In the past year, in the UK and other European markets, costs have fallen significantly and rapidly, which put Europe's offshore wind industry on a trajectory of subsidy-free power generation within a matter of years.
Competitive auctions by governments have been crucial in galvanising the industry into aggressively reducing costs. Tender processes have adapted and changed as the industry has gained experience in developing and building projects.
According to WindEurope, for an offshore wind tender to be effective, it has to achieve competitive prices and high realisation rates. In addition, tenders should incentivise research and innovation efforts and allow for the development of cutting-edge wind technologies.
Triton Knoll is an 860 MW offshore wind farm project in UK waters in the latter stages of development, which secured Contract for Difference (CfD) subsidy support from the UK government in September 2017.
Preferred suppliers include MHI Vestas Offshore Wind, which plans to use 90 of its V164-9.5 MW turbines.
The award of the CfD has been attributed to a business case designed through collaboration with the supply chain to focus on cost reduction, low-cost generation, and UK content of at least 50% over the project’s lifetime.
MHI Vestas has been producing offshore wind turbine blades at its Isle of Wight factory for the past several years.

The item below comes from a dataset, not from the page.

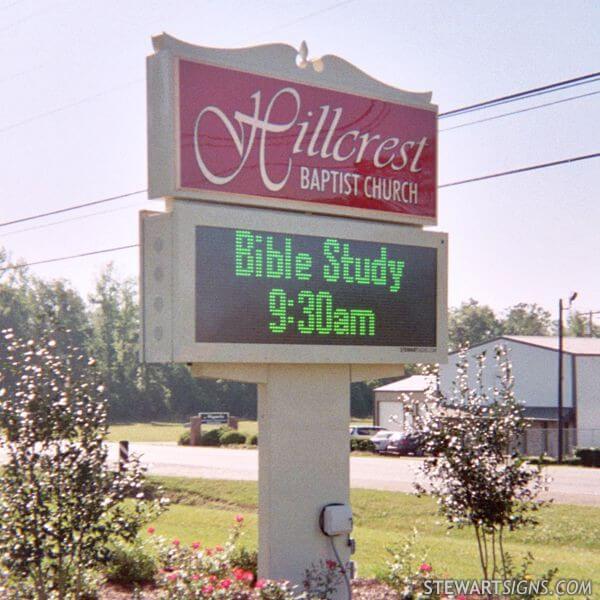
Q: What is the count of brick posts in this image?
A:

According to Triton Knoll’s developer, Innogy, MHI Vestas' continued investment in the UK has been a key factor in its selection as a preferred supplier to the project.
Innogy has been involved in the development, construction and operation of offshore wind farms, from the industry’s inception, throughout Europe, from North Hoyle and Galloper in the UK to Nordsee One, off the German coast.
"In the last few years, the offshore wind sector has been consistently driving down costs, with the pace of cost-reduction not just continuing, but accelerating," says Jon Darling, senior project manager for Innogy at Triton Knoll.
During the latest CfD auction round, Innogy made the decision to bring its key contractors on board as an integral part of its team, adopting a bottom-up, supplier-led approach.
"The key to maximising value from our projects is in bringing the different experts in their respective fields together around a table at an early stage, and identifying new and innovative approaches," says Darling.
For example, the foundations at Triton Knoll will be supporting what are currently the largest turbines on the market. However, Innogy is working with its contractors to address foundation design and reduce the weight of monopiles by at least half compared to those used at existing offshore sites.
Innogy is also exploring a "dynamic" rating system to optimise the wind farm’s power export, achieving more megawatts through the network.
Using advances in power flow modelling, the company has reduced infrastructure at the project’s on- and offshore substations.
As experience of previous wind farm projects has accumulated, large developers with established track records in offshore wind farm development are opting for approaches where they contract and interface directly with suppliers, rather than paying a premium for engineering, procurement and construction (EPC) contractors to take on these risks.
The result is leaner costs across all supply contracts. Innogy has been optimising its contracts between itself and suppliers for about two years, through reducing the number of interfaces and ensuring they sit with the appropriate parties.
Darling says: "We’re working much more collaboratively and closely with our contractors so that we can each identify and understand where project risks can best be managed, and, crucially, which party or contractor is the best placed to manage them."
This approach shares out the responsibilities and gives a greater degree of ownership of delivery of the project as the best team for the specific job takes on that risk.
The reward of such an approach makes the project a much stronger proposition, with risk managed appropriately, and driven by an optimised contracting strategy and business case, according to Darling.